RECORDS:

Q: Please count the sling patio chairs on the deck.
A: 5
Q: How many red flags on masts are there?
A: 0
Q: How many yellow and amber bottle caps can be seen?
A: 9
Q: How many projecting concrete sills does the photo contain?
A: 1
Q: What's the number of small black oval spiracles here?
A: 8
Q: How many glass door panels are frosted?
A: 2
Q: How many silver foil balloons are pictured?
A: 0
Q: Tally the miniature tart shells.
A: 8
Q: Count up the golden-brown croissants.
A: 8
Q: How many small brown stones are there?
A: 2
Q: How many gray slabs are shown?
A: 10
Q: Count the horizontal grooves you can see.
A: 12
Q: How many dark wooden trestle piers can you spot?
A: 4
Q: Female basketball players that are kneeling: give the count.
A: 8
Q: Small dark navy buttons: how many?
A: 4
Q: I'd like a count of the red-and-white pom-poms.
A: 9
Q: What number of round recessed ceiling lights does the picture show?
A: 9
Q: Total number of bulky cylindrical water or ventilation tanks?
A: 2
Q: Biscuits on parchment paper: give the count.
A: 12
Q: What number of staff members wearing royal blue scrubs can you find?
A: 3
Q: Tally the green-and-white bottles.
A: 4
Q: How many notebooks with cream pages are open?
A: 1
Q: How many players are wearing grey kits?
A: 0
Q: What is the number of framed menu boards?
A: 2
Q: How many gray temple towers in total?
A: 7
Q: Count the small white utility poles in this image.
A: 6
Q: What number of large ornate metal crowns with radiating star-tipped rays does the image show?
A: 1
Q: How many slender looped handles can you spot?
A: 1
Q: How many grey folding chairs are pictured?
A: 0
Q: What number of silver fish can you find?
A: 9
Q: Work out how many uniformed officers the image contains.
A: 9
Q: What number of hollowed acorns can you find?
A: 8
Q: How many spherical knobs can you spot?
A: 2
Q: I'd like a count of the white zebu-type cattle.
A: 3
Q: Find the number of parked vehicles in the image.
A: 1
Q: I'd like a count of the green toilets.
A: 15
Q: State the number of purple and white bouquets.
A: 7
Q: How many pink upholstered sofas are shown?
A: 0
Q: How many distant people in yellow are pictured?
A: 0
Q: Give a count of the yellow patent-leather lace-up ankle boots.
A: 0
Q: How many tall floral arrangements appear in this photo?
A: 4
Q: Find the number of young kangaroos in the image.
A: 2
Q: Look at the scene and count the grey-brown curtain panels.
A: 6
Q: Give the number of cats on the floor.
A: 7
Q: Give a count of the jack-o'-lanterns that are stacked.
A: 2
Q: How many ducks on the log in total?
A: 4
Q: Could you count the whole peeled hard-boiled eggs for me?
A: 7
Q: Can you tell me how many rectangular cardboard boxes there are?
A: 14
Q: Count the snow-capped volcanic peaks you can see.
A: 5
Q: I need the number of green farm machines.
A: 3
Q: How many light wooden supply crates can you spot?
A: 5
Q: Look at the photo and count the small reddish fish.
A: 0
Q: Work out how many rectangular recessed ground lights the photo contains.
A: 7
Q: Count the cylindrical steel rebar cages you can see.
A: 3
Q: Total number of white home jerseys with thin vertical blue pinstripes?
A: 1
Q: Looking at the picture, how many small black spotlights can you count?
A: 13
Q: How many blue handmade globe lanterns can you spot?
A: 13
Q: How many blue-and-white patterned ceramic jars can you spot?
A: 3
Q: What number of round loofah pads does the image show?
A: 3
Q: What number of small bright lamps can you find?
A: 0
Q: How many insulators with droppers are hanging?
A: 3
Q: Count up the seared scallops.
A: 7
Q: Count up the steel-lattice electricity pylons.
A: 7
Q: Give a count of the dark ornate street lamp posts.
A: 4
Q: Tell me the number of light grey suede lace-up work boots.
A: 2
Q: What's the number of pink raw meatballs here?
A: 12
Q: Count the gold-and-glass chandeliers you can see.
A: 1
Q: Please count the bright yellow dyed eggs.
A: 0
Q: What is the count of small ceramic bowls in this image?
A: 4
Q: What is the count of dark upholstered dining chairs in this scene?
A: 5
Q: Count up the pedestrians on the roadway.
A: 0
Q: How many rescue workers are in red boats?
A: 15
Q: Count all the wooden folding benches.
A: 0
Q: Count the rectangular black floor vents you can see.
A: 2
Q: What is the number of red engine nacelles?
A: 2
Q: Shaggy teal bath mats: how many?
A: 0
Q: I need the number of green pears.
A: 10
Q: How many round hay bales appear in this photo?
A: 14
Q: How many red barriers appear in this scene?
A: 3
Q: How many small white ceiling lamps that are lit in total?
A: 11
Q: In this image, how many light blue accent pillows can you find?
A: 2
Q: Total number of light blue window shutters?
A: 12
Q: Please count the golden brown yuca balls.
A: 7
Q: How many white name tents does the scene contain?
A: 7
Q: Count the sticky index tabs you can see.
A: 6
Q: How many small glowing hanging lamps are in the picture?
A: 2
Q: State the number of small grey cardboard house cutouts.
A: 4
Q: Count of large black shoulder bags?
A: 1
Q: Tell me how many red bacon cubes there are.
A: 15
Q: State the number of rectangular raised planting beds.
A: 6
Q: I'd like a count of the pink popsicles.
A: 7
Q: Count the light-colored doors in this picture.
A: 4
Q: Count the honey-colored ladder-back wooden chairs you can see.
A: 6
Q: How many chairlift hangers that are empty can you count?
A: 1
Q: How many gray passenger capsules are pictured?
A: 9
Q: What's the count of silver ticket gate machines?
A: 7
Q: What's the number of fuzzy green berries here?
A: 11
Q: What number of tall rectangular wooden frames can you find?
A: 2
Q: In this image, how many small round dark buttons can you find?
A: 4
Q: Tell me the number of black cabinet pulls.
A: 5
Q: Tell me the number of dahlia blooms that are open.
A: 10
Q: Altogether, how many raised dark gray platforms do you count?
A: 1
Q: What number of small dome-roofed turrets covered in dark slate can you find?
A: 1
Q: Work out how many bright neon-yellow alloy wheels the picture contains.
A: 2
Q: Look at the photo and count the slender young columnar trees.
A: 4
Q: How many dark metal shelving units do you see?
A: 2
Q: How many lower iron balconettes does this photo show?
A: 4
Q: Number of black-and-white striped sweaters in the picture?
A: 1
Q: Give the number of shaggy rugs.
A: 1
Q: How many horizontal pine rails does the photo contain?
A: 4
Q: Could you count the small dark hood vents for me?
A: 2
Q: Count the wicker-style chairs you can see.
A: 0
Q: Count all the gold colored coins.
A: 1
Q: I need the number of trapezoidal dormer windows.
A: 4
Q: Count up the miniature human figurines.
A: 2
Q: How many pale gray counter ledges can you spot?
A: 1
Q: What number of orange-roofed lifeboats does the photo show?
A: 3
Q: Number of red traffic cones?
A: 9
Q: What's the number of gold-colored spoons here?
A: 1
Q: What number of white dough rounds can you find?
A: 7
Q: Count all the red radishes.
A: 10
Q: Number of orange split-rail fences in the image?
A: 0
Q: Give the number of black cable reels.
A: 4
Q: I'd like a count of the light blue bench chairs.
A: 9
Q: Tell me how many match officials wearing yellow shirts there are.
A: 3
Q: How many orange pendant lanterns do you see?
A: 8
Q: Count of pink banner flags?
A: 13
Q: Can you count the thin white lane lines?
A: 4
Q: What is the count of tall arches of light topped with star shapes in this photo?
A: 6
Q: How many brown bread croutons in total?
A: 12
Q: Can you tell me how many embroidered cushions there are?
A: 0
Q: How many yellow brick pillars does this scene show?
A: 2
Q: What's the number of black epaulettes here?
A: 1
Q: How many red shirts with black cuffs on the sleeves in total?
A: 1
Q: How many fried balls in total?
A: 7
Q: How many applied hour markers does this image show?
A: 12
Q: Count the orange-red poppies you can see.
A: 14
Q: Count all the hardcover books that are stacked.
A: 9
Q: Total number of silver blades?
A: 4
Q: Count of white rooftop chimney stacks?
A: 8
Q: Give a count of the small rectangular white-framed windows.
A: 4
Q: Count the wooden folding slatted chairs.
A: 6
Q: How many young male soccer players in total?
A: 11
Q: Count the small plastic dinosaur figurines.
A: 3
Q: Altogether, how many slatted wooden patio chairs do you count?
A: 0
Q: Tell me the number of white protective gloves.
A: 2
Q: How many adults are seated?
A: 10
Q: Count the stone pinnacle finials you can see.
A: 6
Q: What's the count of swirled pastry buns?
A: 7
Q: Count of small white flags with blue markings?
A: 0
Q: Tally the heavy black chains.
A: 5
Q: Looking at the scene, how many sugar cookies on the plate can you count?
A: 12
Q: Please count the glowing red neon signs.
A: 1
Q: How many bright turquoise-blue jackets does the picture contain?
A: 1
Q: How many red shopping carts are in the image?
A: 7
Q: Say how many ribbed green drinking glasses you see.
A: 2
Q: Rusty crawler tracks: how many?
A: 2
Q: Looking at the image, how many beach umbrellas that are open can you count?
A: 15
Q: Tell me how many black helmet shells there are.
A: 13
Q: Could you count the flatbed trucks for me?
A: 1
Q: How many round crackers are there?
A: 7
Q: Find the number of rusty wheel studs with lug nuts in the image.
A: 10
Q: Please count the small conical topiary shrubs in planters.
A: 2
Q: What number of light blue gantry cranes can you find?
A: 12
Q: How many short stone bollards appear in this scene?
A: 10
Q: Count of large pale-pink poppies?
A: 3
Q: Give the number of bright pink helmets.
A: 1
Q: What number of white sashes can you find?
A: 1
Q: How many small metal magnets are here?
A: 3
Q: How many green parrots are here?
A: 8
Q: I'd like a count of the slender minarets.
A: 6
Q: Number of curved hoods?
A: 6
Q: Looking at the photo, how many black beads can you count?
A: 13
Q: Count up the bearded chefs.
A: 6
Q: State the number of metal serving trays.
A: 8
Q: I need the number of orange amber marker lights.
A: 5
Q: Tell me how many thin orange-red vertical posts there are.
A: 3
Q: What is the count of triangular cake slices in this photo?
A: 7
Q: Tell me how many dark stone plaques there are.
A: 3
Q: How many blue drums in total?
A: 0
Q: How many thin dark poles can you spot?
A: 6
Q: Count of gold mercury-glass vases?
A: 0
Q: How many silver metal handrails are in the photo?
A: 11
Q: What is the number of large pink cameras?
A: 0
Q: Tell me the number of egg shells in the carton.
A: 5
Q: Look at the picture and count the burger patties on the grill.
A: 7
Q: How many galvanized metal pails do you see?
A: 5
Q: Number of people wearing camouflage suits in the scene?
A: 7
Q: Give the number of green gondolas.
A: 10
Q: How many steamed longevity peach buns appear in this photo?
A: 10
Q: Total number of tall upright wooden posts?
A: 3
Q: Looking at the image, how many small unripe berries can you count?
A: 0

EXERCISE INSTRUCTIONS:
Every line in the data above that includes the word "players" should be copied.

EXERCISE SOLUTION:
Q: Female basketball players that are kneeling: give the count.
Q: How many players are wearing grey kits?
Q: How many young male soccer players in total?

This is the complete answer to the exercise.